═══ Exercise materials ═══
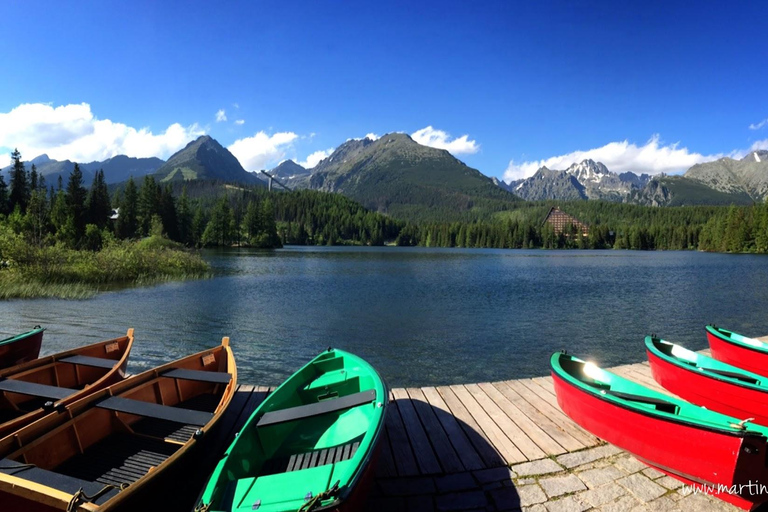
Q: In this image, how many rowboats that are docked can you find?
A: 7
═══
═══ Exercise materials ═══
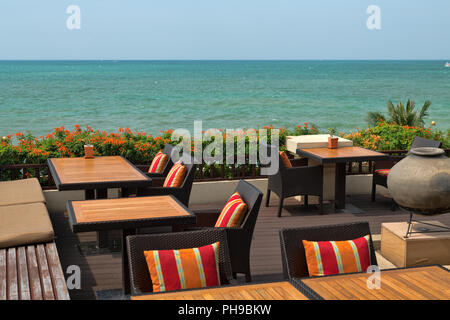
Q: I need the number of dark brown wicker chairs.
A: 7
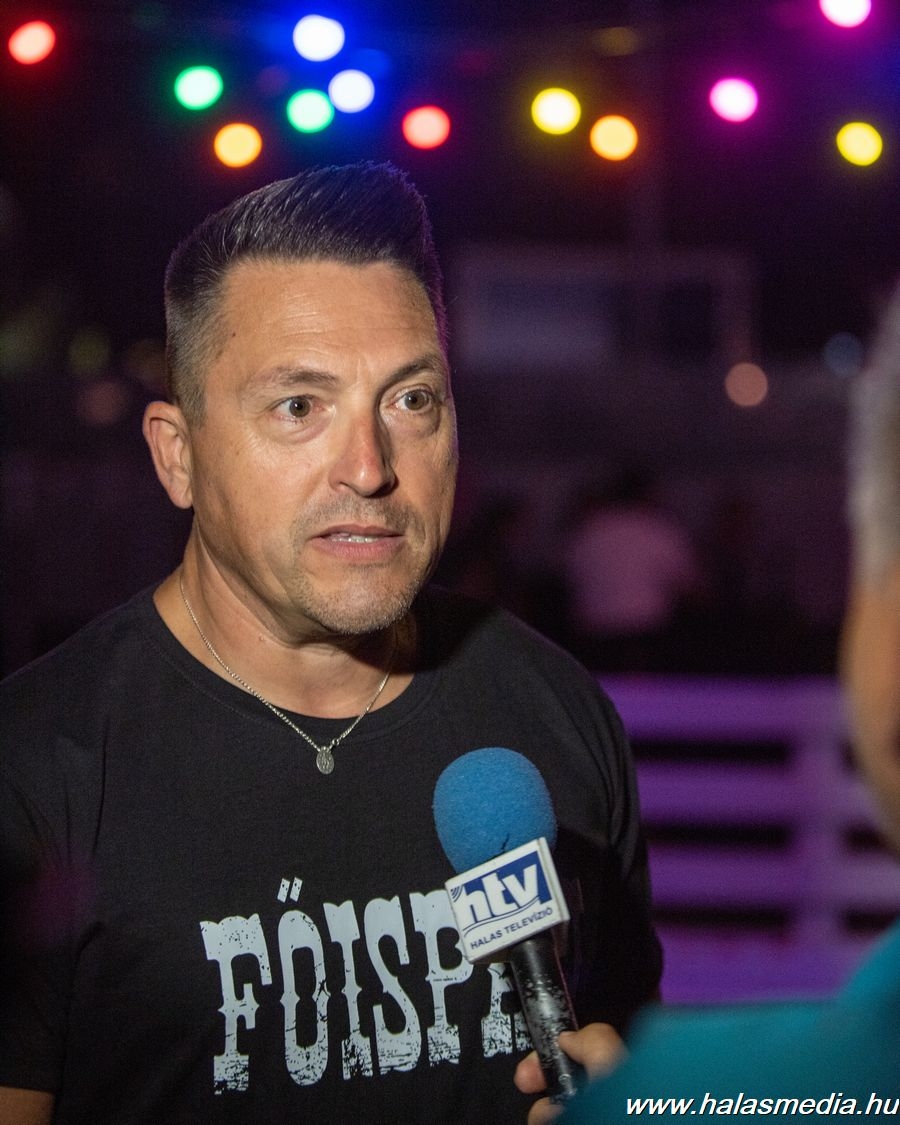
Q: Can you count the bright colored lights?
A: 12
═══
═══ Exercise materials ═══
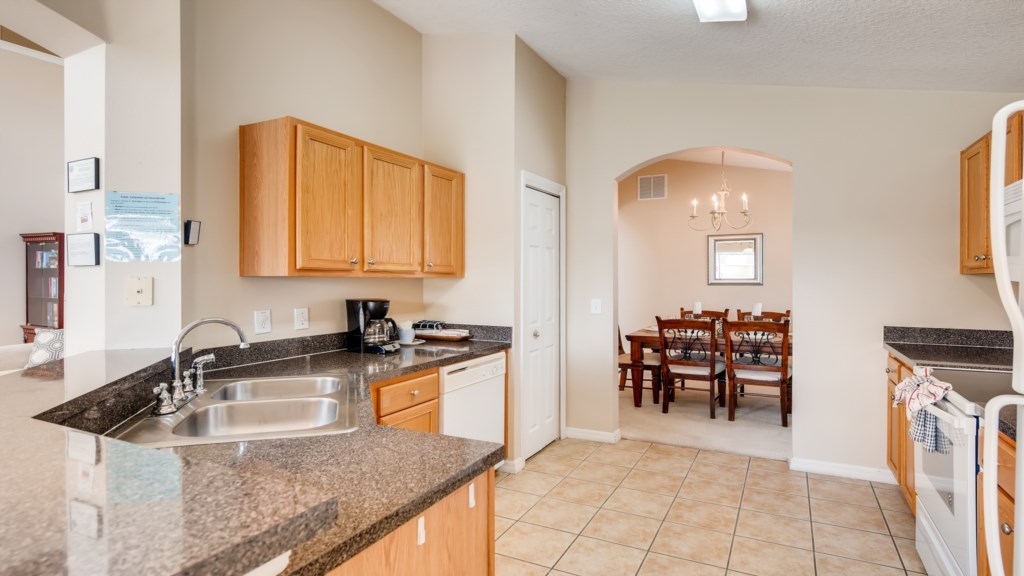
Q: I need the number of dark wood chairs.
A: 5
═══
Filter the records above and return every line that holds the word "need".

▶ Result:
Q: I need the number of dark brown wicker chairs.
Q: I need the number of dark wood chairs.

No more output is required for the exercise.